Problem description => In your copy, repeat each record exactly and include no pictures.

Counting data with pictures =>
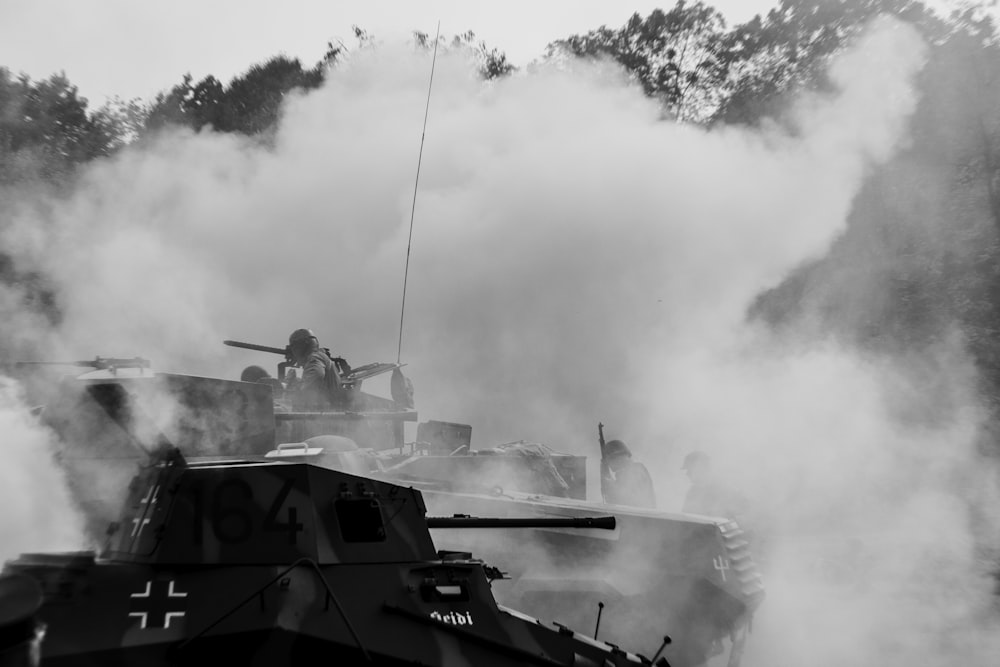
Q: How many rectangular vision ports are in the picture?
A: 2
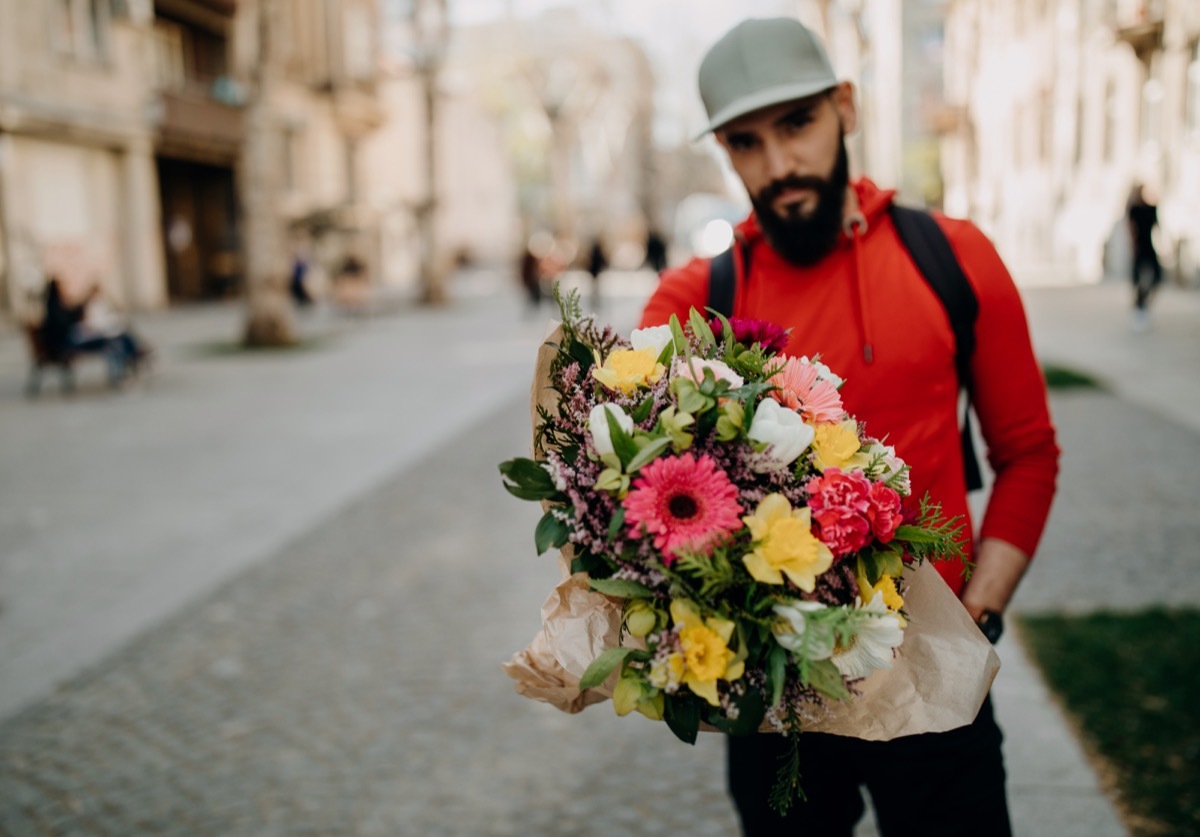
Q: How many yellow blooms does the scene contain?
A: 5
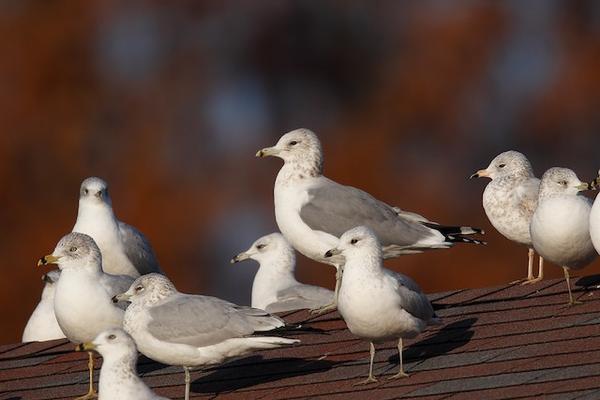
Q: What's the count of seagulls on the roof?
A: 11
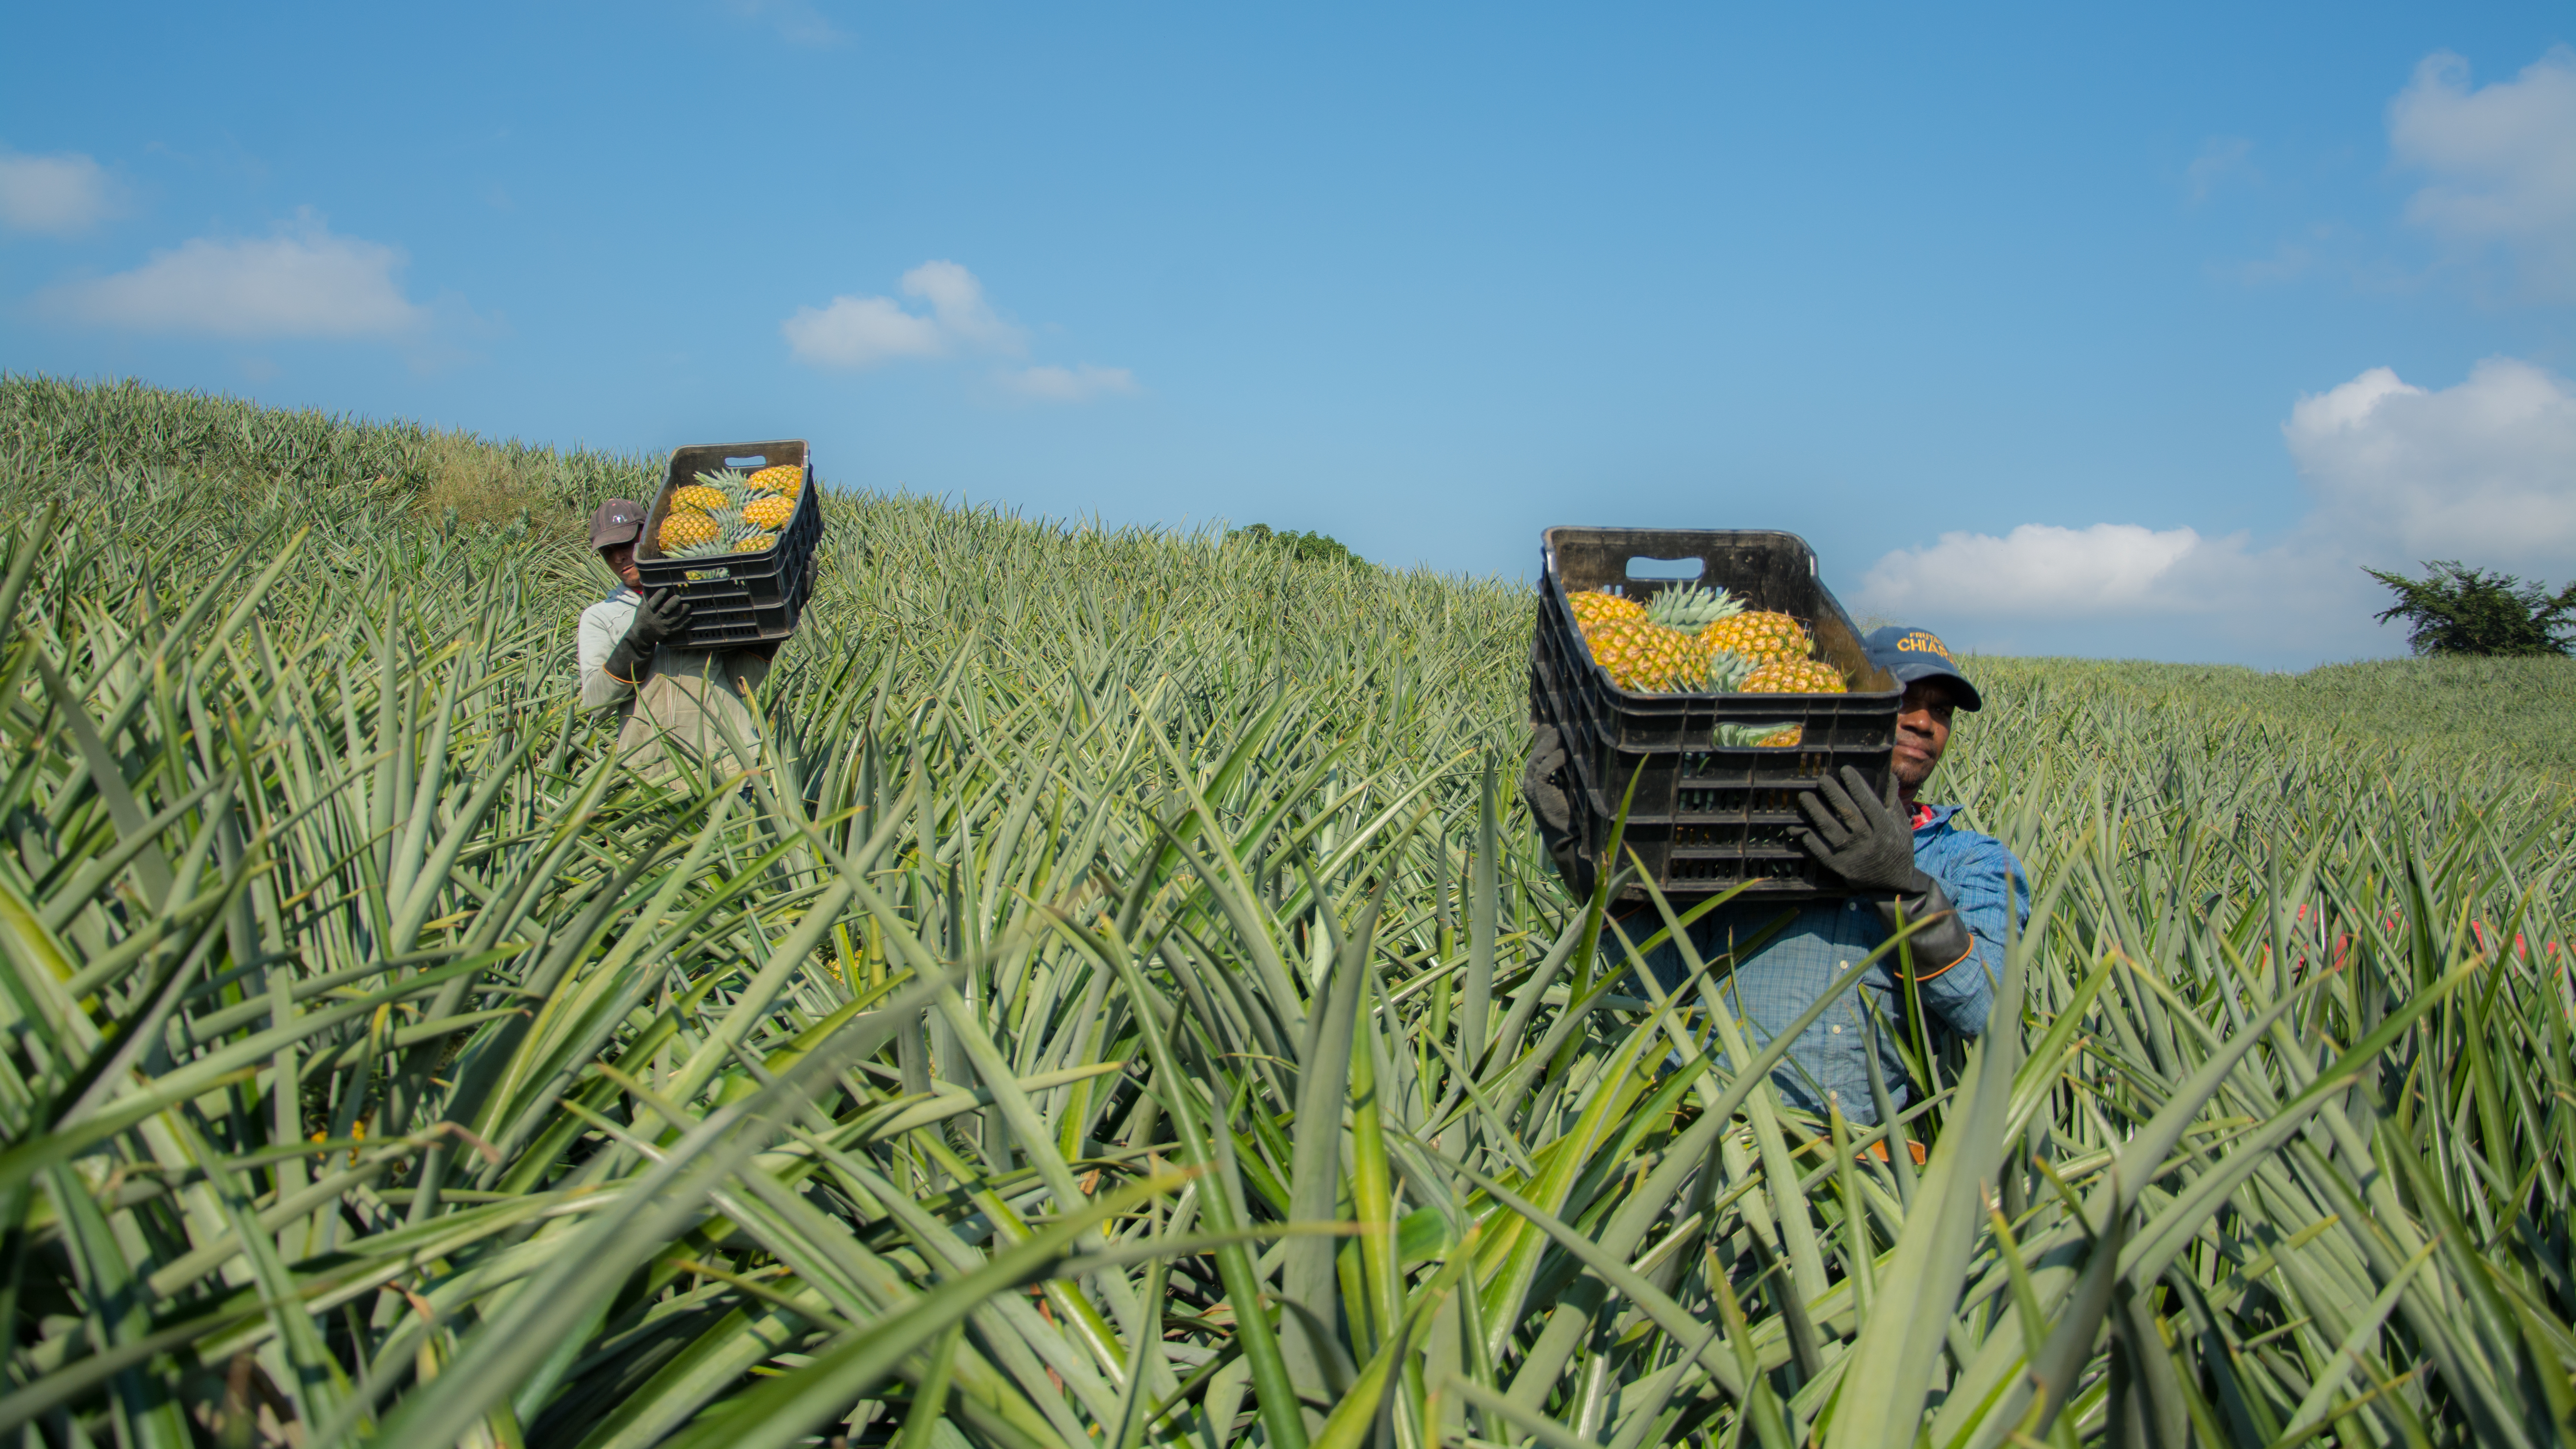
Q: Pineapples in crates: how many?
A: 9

Problem solution =>
Q: How many rectangular vision ports are in the picture?
A: 2
Q: How many yellow blooms does the scene contain?
A: 5
Q: What's the count of seagulls on the roof?
A: 11
Q: Pineapples in crates: how many?
A: 9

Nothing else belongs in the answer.